Shadyside senior Alex Quinn's goal sheet looked something like this:
Win OVAC title - Check!
SHADYSIDE’S Alex Quinn has his arm raised Saturday night after winning the Division III state championship at 152 pounds by virtue of a 10-0 major decision against Creston Norwayne’s Kollin Moore. Quinn finished the season with a spotless 45-0 record. Additional images may be found at cu.timesleaderonline.com
Earn 100th career victory - Check!
Win sectional title - Check!
Win district title - Check!
Qualify for Division III state tournament - Check!
Win two matches to earn an all-Ohio place - Check!
Win three consecutive matches and wrestle Saturday night for the state title - Check!
And then there's the ultimate goal - the state championship - of every high school wrestler in the state, but one that only 42 wrestlers get to place a checkmark beside.
After Saturday night's bouts, Quinn is officially a member of the fraternity and can place a checkmark by the final goal ... win the Division III state championship.

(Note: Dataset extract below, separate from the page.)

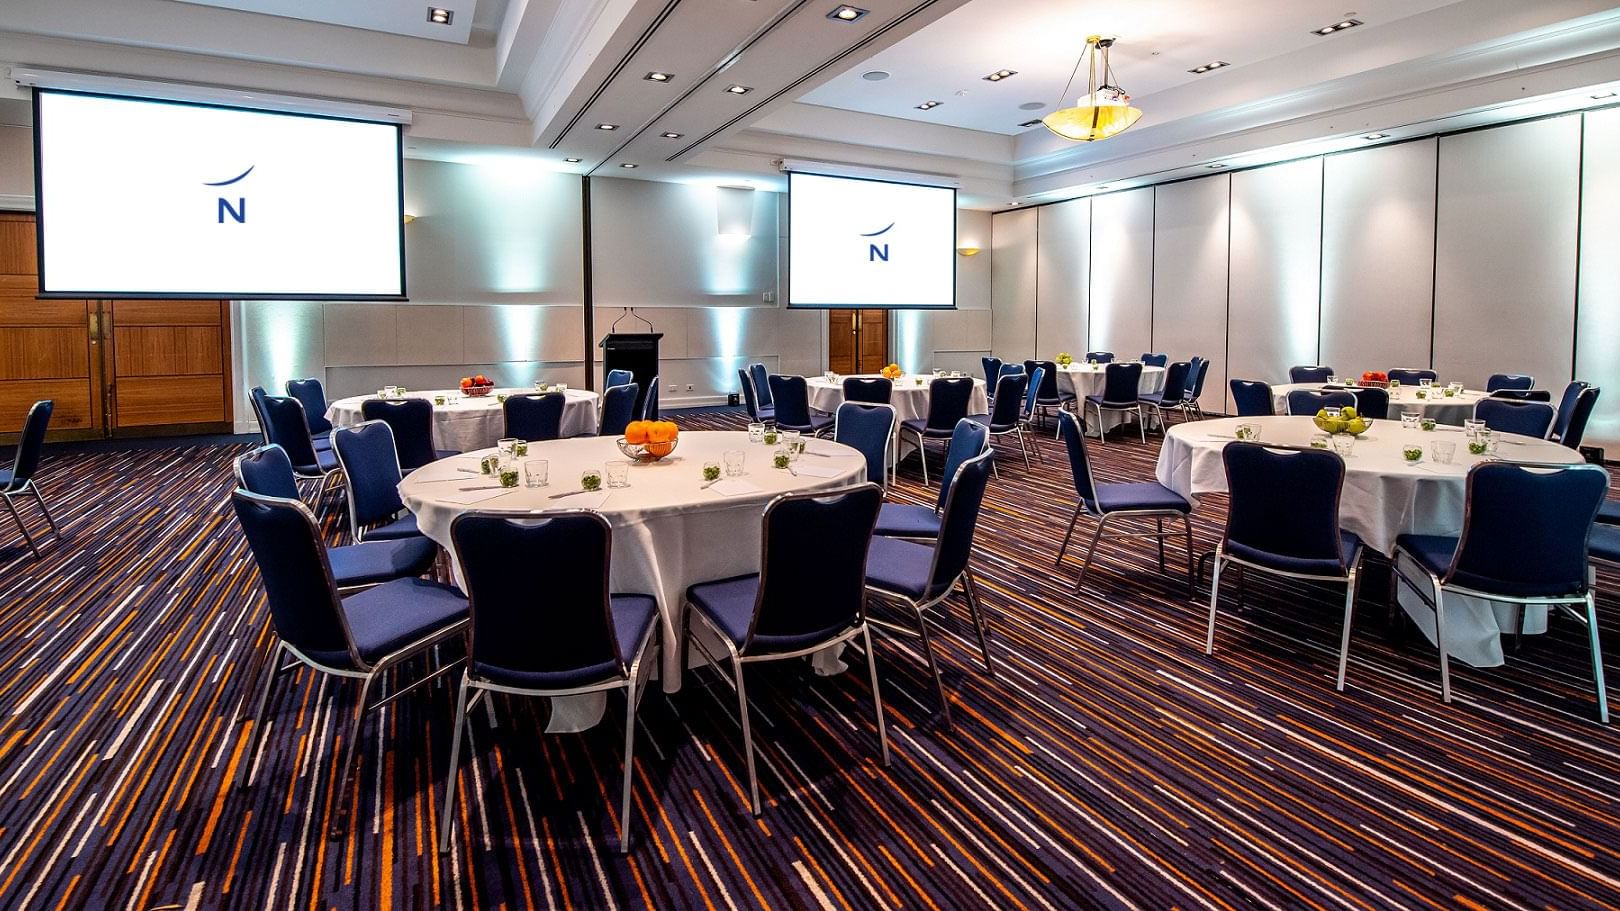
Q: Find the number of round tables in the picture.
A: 6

"This is the greatest feeling I've ever had in my life," Quinn said. "I have no idea how to even begin to describe this feeling, it's just overwhelming."
The Tigers' senior not only won the title, but he finished off a perfect, 45-0, campaign in impressive fashion, posting a 10-0 major decision against previously undefeated Kollin Moore of Creston Norwayne.

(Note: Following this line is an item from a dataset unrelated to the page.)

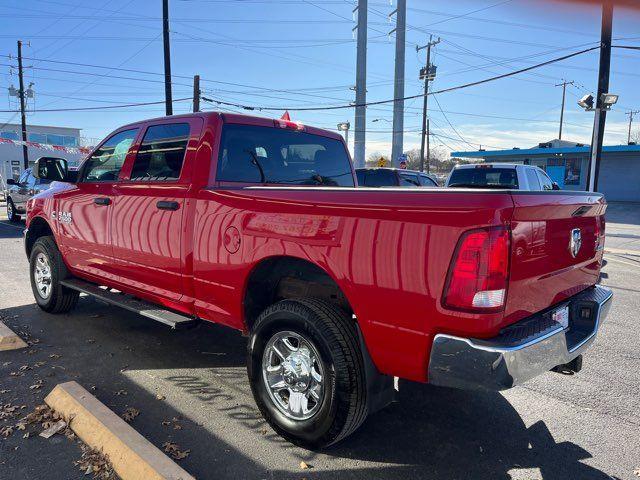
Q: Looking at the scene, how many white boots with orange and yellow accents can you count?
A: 0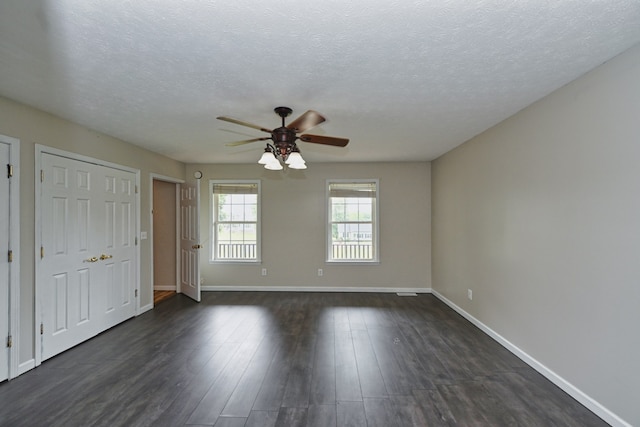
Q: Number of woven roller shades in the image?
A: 2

"I've been working toward this since I was five or six years old," Quinn said. "My dad (Sam) was a high school coach and I'd always hear about guys wanting to qualify and hopefully place. But to win an Ohio state title? It's the ultimate."
Quinn, who wore a throwback singlet, becomes Shadyside's 11th state champion, but first since 1994 when Ryan Slack stood atop the podium.
"This is an awesome feeling," said Shadyside head coach Scott Kinemond, who won a state title himself during his prep days in the Orange and Black. "The hardwork and dedication to get to this level and succeed is a great accomplishment. What these kids go through in wrestling is so physically and mentally demanding from the time they're four years old all the way up. I am just honored to be a part of this moment with Alex."
That actually was the year Quinn was born.
It's been a lengthy dry spell for Belmont County prior to Quinn's victory. He became the first champion from Belmont County since St. John's Joe Skoff accomplished the feat in 2005.
Matching up against a fellow undefeated wrestler in the title match, Quinn obviously never expected to waltz to the title. However, he recorded an early takedown and turned into near fall points.
"I knew (Moore) was tough," Quinn said. "But, once I got that first takedown, I felt like I was in control. I just didn't want to let him gain any kind of momentum."
Quinn owned an 8-0 lead after one period, but he wasn't about to relax.
"We talked before the match about staying focused, staying straight on what you've worked at and do what you normally do," Kinemond said. "We weren't going to change anything at this point. Alex is a very aggressive wrestler, which is a plus for him. I told him if he did those things, he'd have a great opportunity to achieve his goal."
Keeping his edge for the entire six minutes was something that Quinn had in his mind, not only throughout Saturday, but the entire season. What turned out to be the last loss of his prep career came in last year's semifinals when he fell to Archbold's Jordan Cowell in the final period.
"Right before the match, I tweeted 'six minutes of relentlessnes,'" Quinn said. "I came to the mat planning on doing that. I knew I couldn't let up because it cost me last year in the semifinals. I wasn't going to make that mistake again."
Quinn, who has said on countless occassions that he wants to win every match with a pin, said it was OK to have just a major decision this time.
"At this point in the season, getting the win is good enough," Quinn smiled.
The ability to end the season without a loss on his ledger is just an added bonus for Quinn, who said he goes into every match thinking he's 0-0.
"I wasn't thinking about an undefeated season," Quinn said. "I just think if you think about your record too much, it could tend to make you overconfident and if you tend to get too confident, you can get knocked down."
The Tigers, who also saw senior standouts Chase Kinemond and Ian Baker stand on the podium, finished the tournament with 42 points, which earned them 10th place overall.
"It's very special, especially with these three kids," Kinemond said. "We drug these kids all over the place from the time they were very young to find the best competition possible to make them better for this reason. To bring three kids and place all three is just awesome."